March 1917 saw major changes in Russia. Rasputin was dead and Lenin was out of the country. By the start of 1917, the people of Russia were very angry. Why?

The First World War had cost Russia millions of lives. Those not actually fighting had to face serious food shortages. The winter of 1916-17 was very cold and fuel was in very short supply. Cold and lack of food create an environment that lead to trouble for those blamed for these problems.

By March 1917, discontent came to a head in Petrograd – this was St. Petersburg but the name sounded too German so in 1914 the name was changed to the more Russian sounding Petrograd.  Petrograd became St. Petersburg.

March 4th : workers in the city’s largest factory (the Putilov engineering factory) demanded a 50% wage increase so that they could buy food. The management refused so the workers went on strike.

March 8th : 30,000 workers were locked out of work. They were not paid and could not afford any food now. The strikers persuaded other workers to come out on strike. Demonstrations occurred throughout the city. Nicholas II was in Petrograd at this time but he left to inspect troops at the war front thinking that the demonstrations were the work of hooligans and that they would end shortly. He was very wrong.

March 9th : the riots got worse and were getting out of hand. Nicholas was informed about the situation and the Russian Parliament (the Duma) pleaded with him to order the release of emergency food supplies. He refused and ordered that the riots should be put down by March 10th !!

March 10th : the police tried to carry out the orders of Nicholas. Unfortunately, people got killed and the rioters became even more angry. The rioters opened up prisons and released those in them. For the first time there were calls for the tsar to quit. The head of the Duma informed Nicholas that law and order had broken down as soldiers brought in to put down the rioters had, in fact, joined them !! Nicholas then did something very foolish. He ordered that the Duma was no longer to meet.

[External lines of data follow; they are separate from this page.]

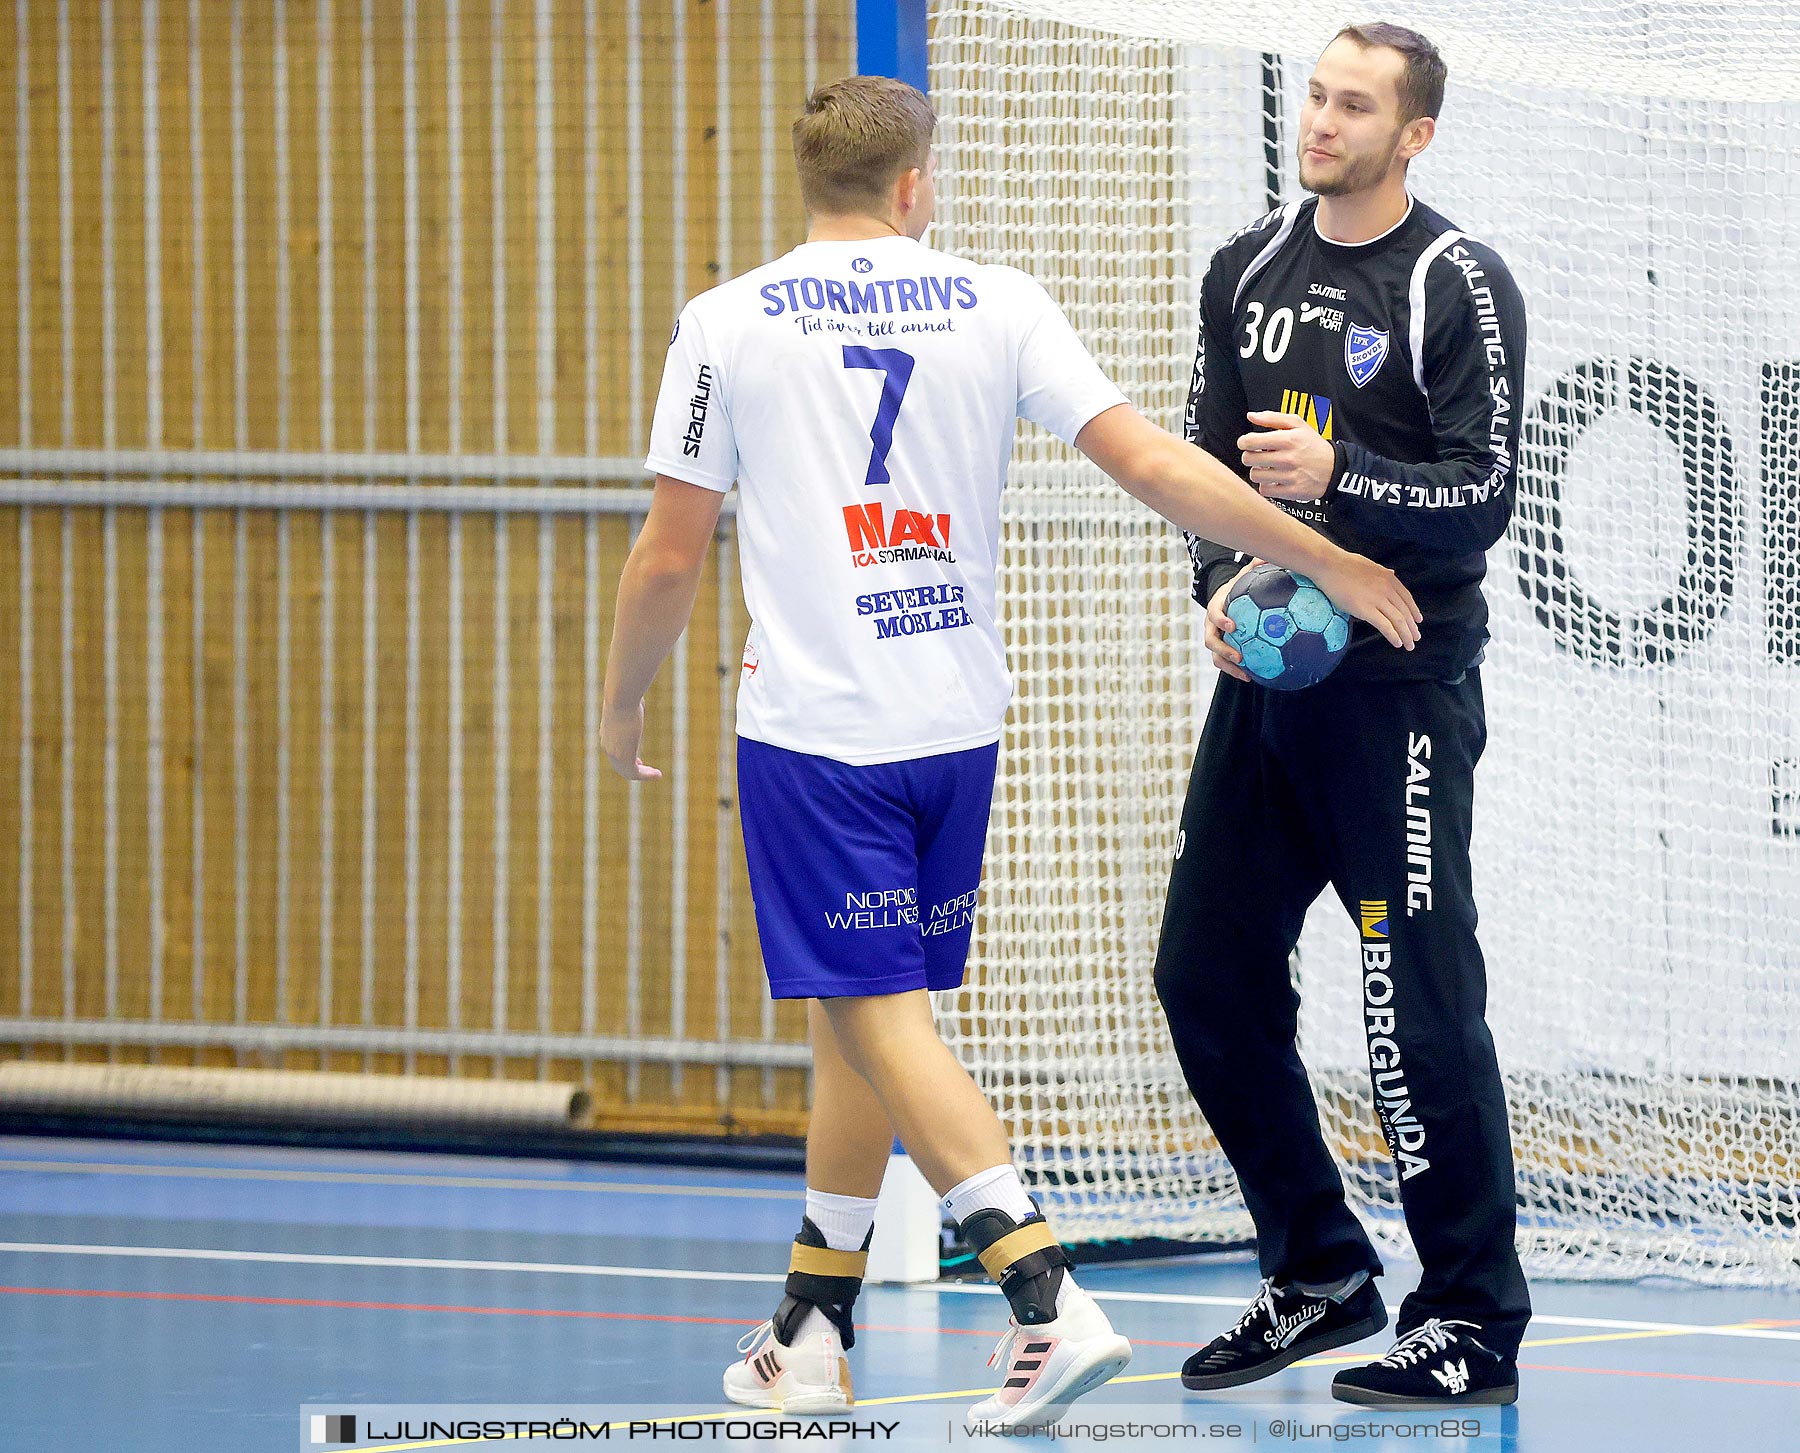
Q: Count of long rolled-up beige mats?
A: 1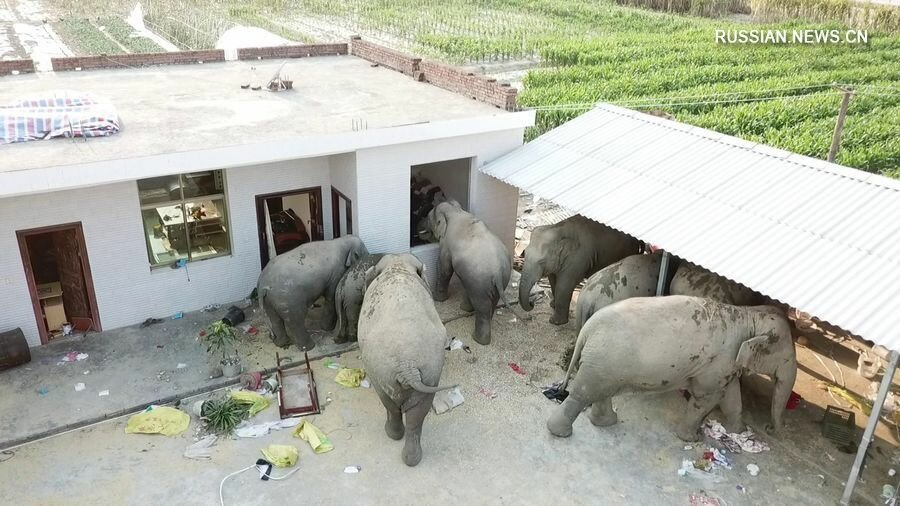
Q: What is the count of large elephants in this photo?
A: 7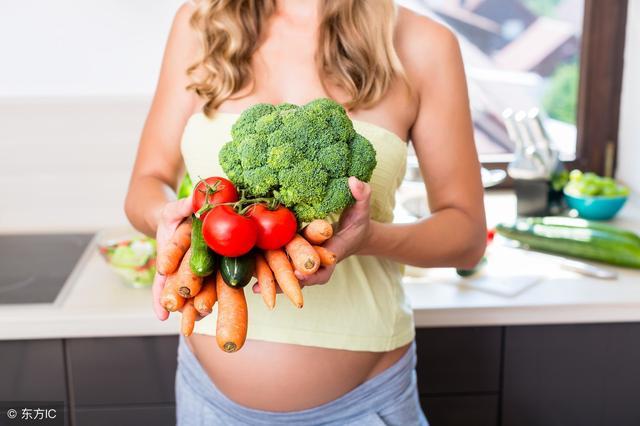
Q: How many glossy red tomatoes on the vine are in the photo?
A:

March 11th : the Duma disobeyed Nicholas – this is usually considered the first act of the Russian Revolution. The members of the Duma met in chaos. One person in the Duma, Alexander Kerensky, shouted out that 25,000 soldiers had mutinied and were marching to where the Duma was meeting to support them. With this support, the Duma decided to form a temporary government (the Provisional Government) to take the place of the tsar. In a bizarre move, Alexandra, the tsar’s wife, phoned him to tell him that he had nothing to worry about !!

March 12th : The leader of the Duma was a man called Rodzianko. He persuaded Nicholas that things had got very bad for the royal family. Nicholas then decided to return to Petrograd to restore law and order. The Provisional Government by this time had got some degree of control and they stopped the royal train outside of Petrograd. The government wanted to talk terms with Nicholas. The first plan was for Alexis – the son – to take over but Nicholas refused this as he felt that the boy was too weak. The throne was offered to Grand Duke Michael but he did not want it. It became clear to Nicholas that the Provisional Government did not want a tsar and he was forced to give up the throne.

Thus royalty came to an end in Russia. There had been a tsar since 1480. Now in March 1917 the title came to an end.

Do note that for the whole of this important event, Lenin was out of Russia. Even he was unprepared for this.

What became of the royal family ?

Once the communists had taken over in November 1917, the royal family became a problem as there were many thousands who still believed in royalty and were willing to fight to have the family restored to power.

To stop this from happening, an order was made for them to be executed. In the summer of 1918, the Romanov family was under house arrest in Ekateringburg. It is said that they were told to get ready to go to Germany because they were to leave Russia. They were taken to a cellar and shot by the Communist secret police. Their bodies were thrown down a series of wells in a forest so that it was impossible for any relics of them to be found.